╭─ MATERIAL FOR THIS EXERCISE

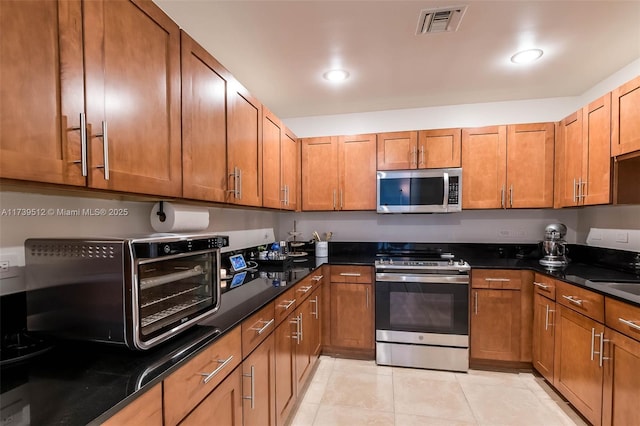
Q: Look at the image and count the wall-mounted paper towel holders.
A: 1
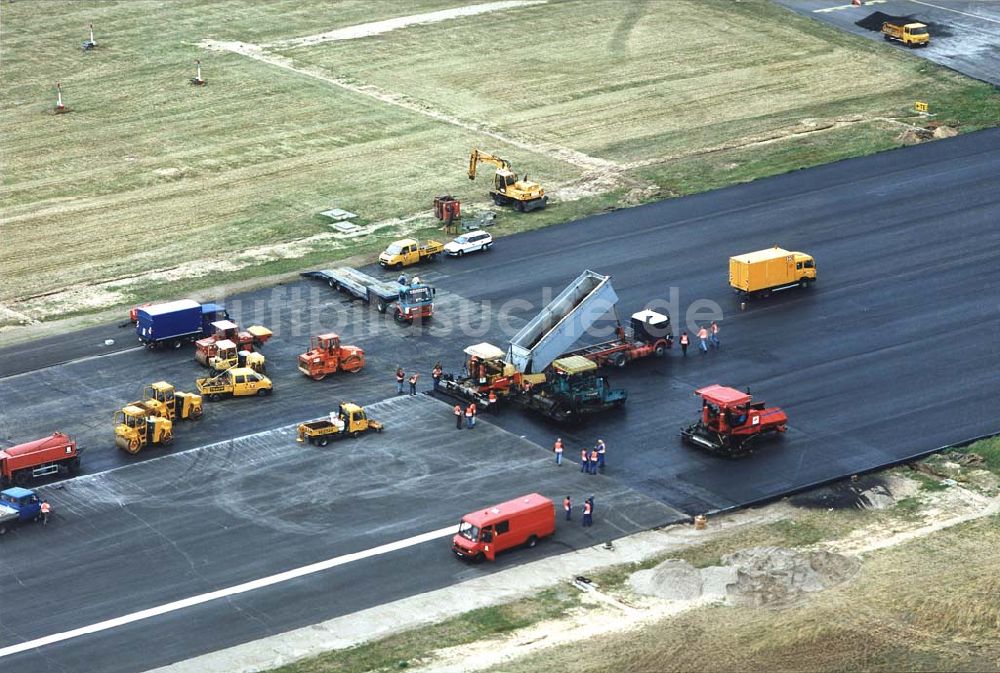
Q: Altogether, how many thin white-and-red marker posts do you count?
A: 3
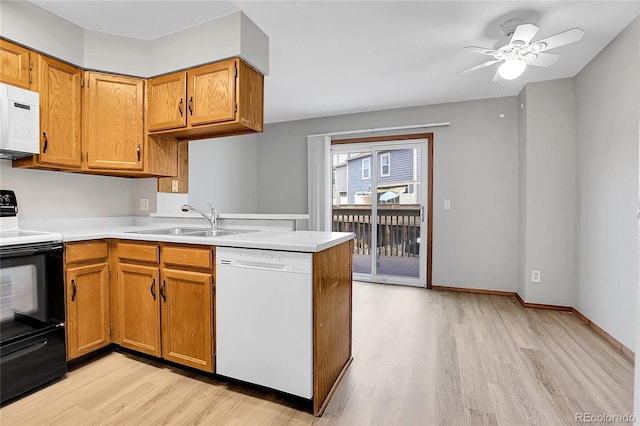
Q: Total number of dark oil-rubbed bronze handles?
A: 7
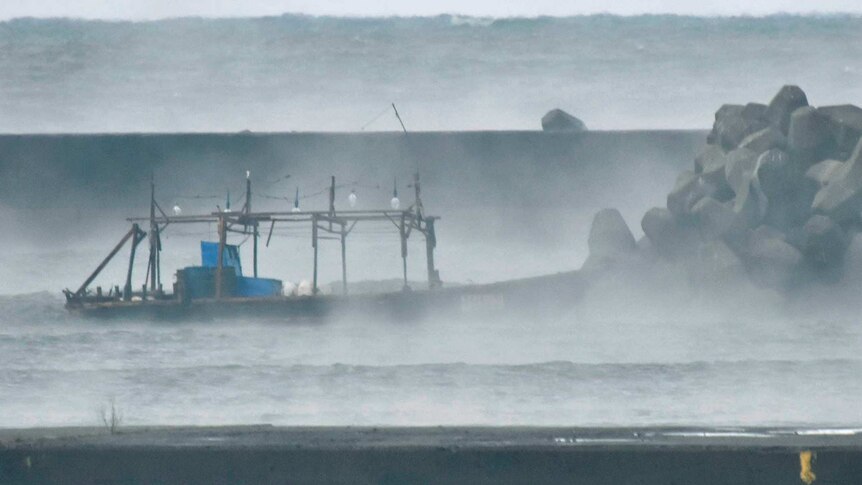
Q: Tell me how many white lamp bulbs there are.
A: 5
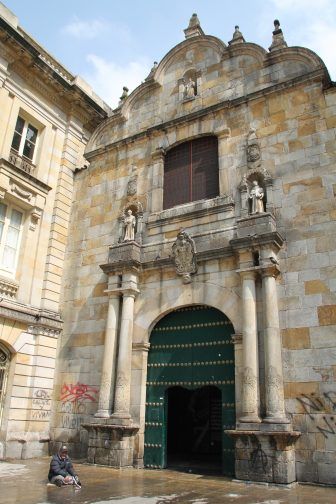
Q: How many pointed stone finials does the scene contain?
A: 5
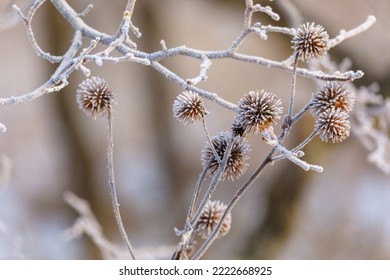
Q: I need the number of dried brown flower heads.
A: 8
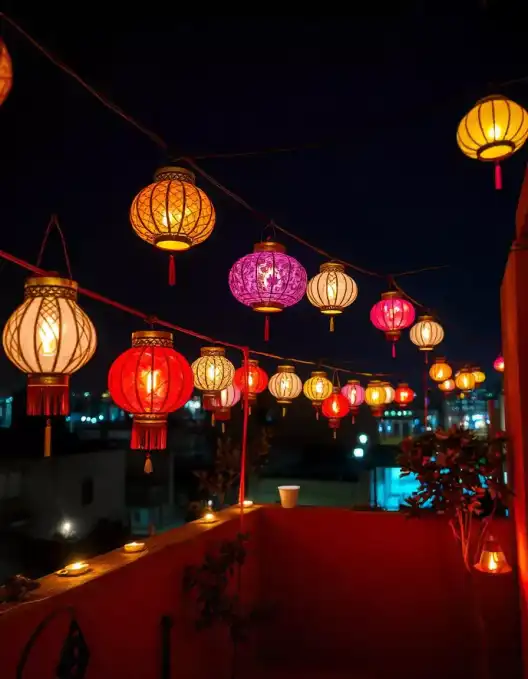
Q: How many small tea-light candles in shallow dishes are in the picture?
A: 4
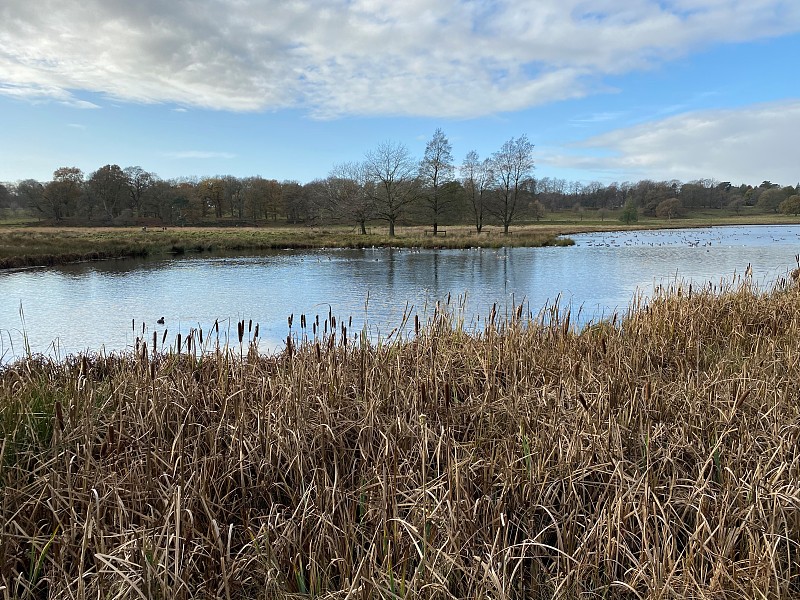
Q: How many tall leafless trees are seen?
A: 5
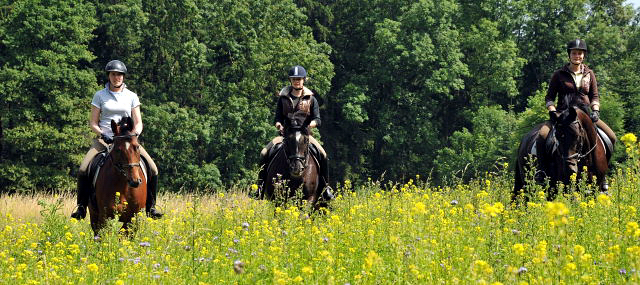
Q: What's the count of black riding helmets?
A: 3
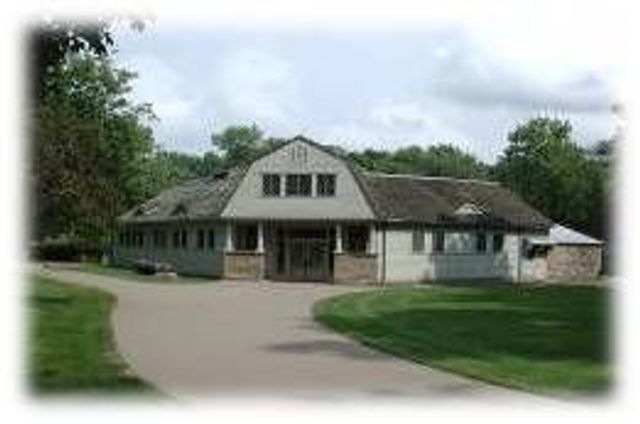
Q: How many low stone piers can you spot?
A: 2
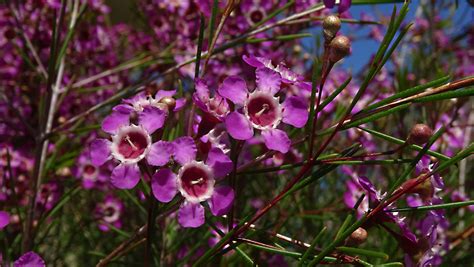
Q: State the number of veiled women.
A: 0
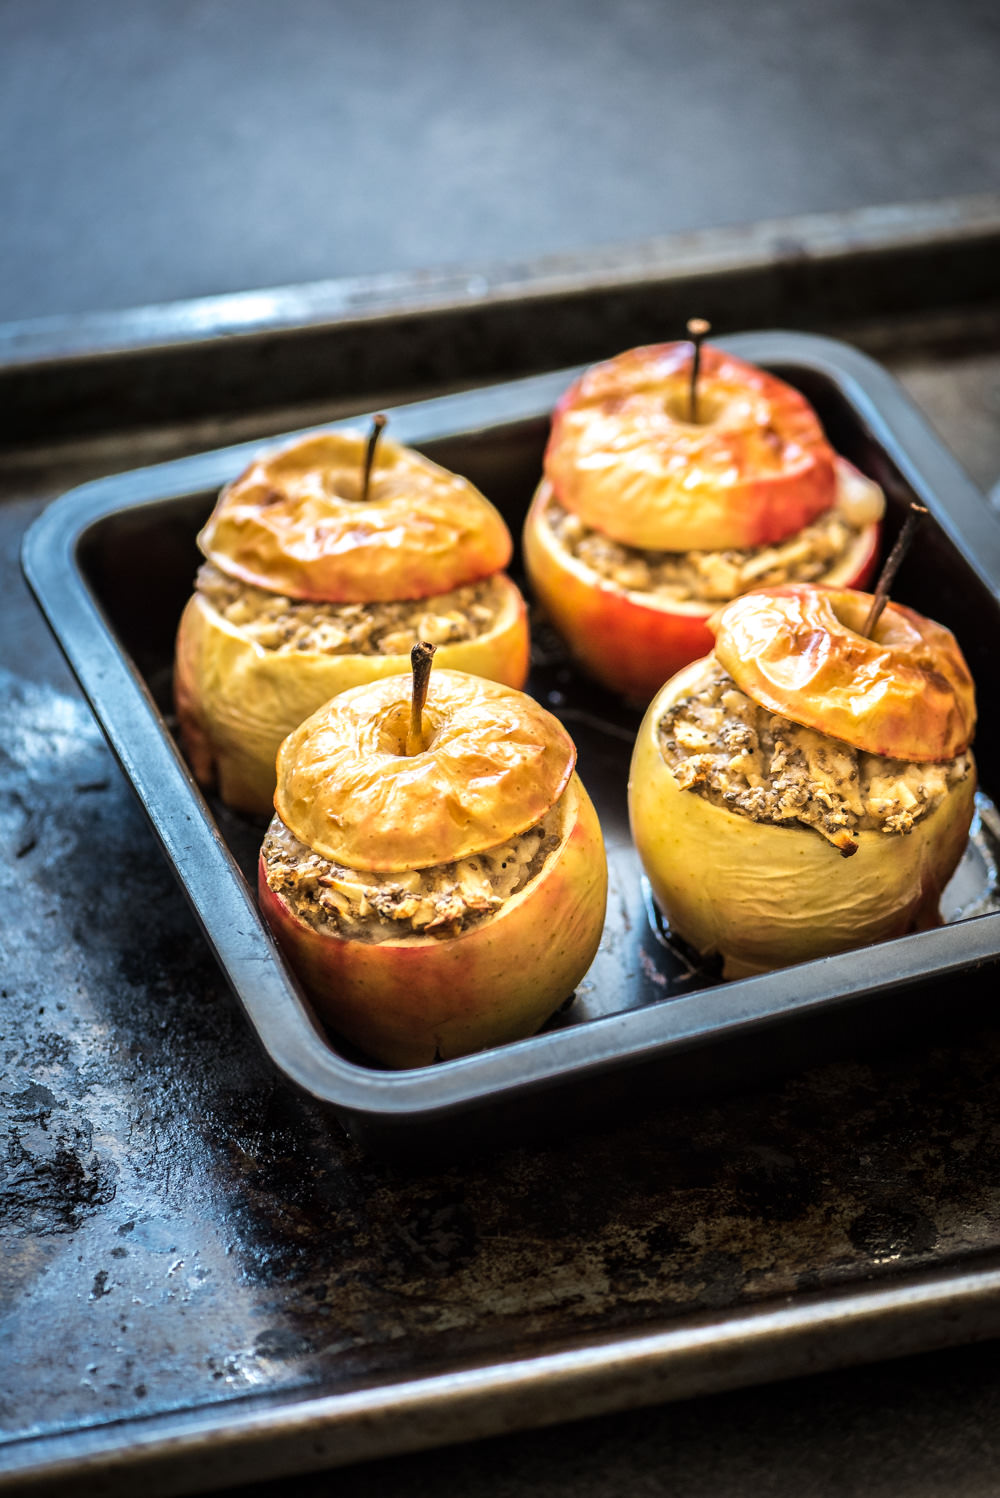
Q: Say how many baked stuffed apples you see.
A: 4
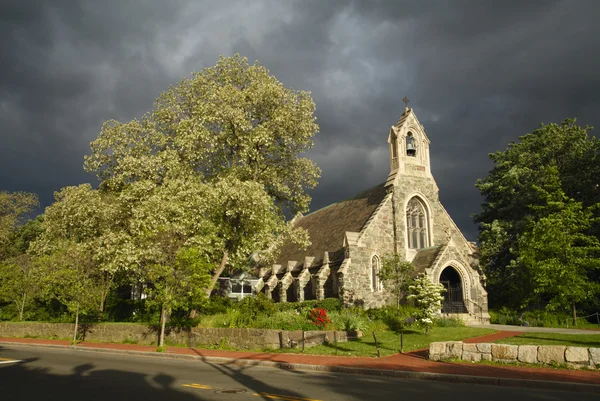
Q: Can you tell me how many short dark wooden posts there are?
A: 5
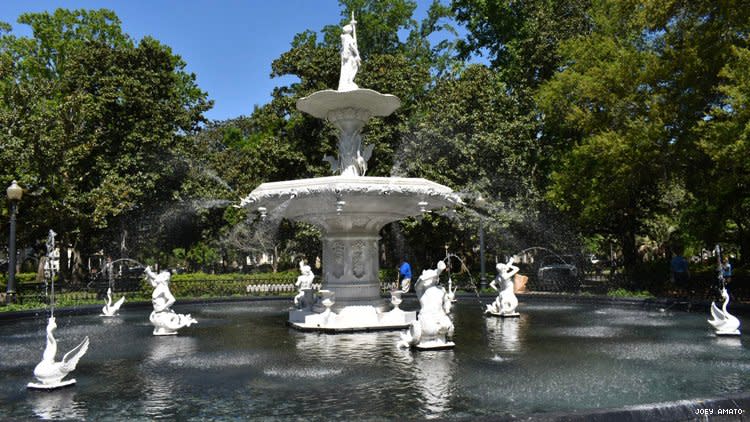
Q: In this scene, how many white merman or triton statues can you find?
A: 4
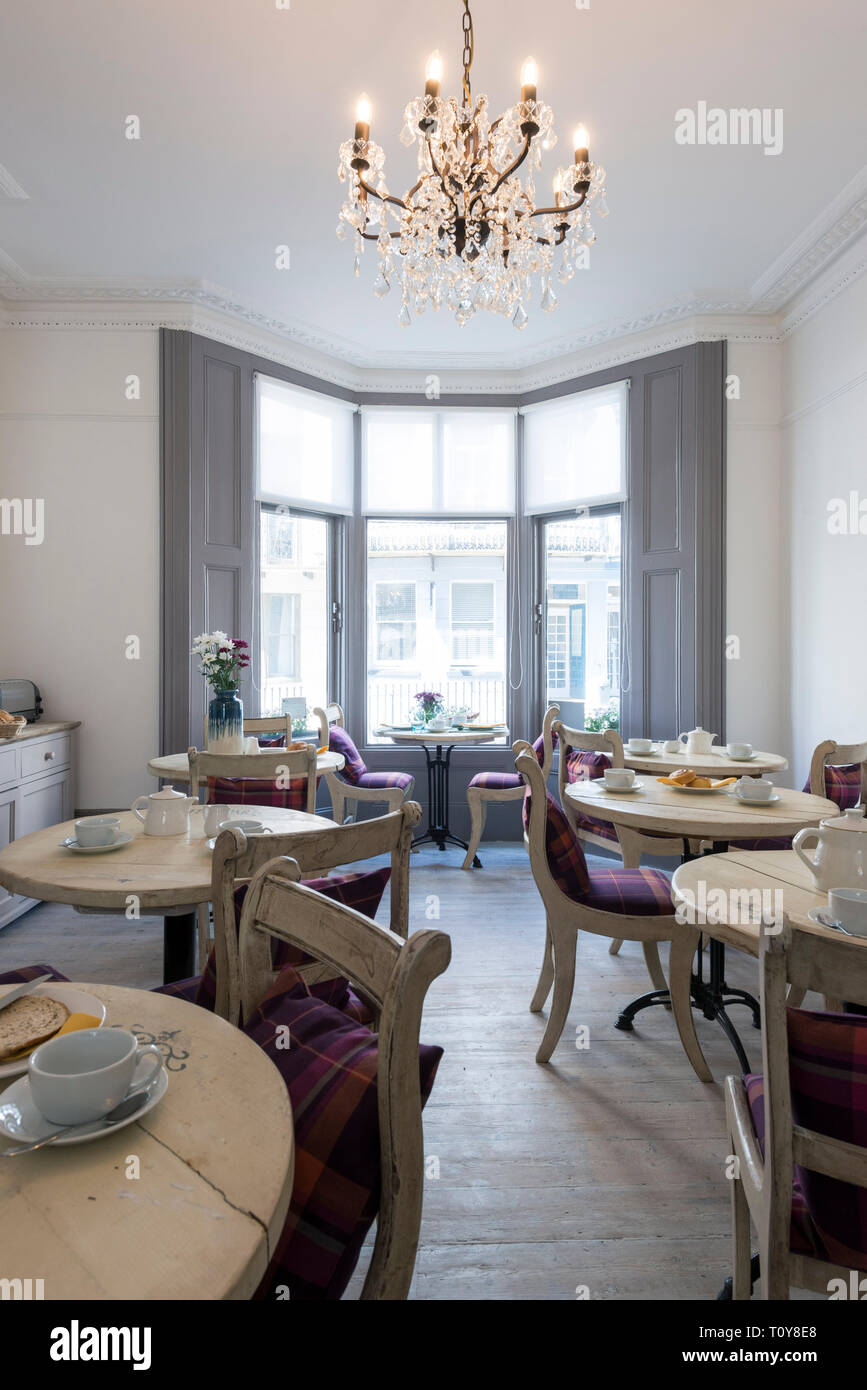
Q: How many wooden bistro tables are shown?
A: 7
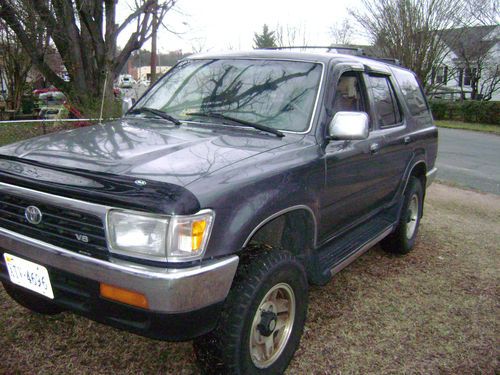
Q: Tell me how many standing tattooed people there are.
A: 0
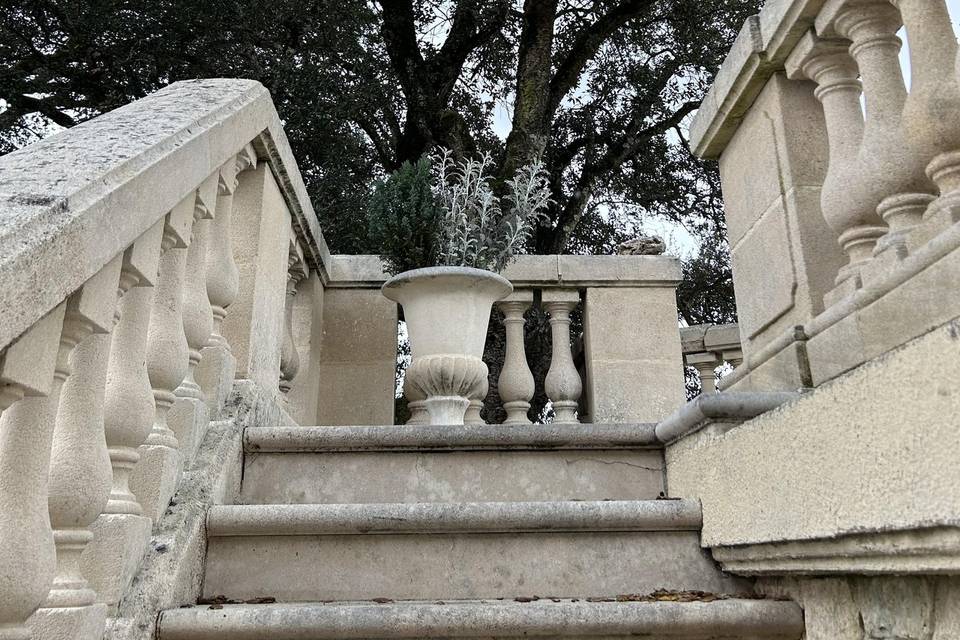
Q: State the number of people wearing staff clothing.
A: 0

╰─

• _TASK REQUIREMENTS_:
The entries are to be written out again exactly, though without any images.

• _YOUR SOLUTION_:
Q: Look at the image and count the wall-mounted paper towel holders.
A: 1
Q: Altogether, how many thin white-and-red marker posts do you count?
A: 3
Q: Total number of dark oil-rubbed bronze handles?
A: 7
Q: Tell me how many white lamp bulbs there are.
A: 5
Q: How many pointed stone finials does the scene contain?
A: 5
Q: I need the number of dried brown flower heads.
A: 8
Q: How many small tea-light candles in shallow dishes are in the picture?
A: 4
Q: How many tall leafless trees are seen?
A: 5
Q: What's the count of black riding helmets?
A: 3
Q: How many low stone piers can you spot?
A: 2
Q: State the number of veiled women.
A: 0
Q: Say how many baked stuffed apples you see.
A: 4
Q: Can you tell me how many short dark wooden posts there are?
A: 5
Q: In this scene, how many white merman or triton statues can you find?
A: 4
Q: How many wooden bistro tables are shown?
A: 7
Q: Tell me how many standing tattooed people there are.
A: 0
Q: State the number of people wearing staff clothing.
A: 0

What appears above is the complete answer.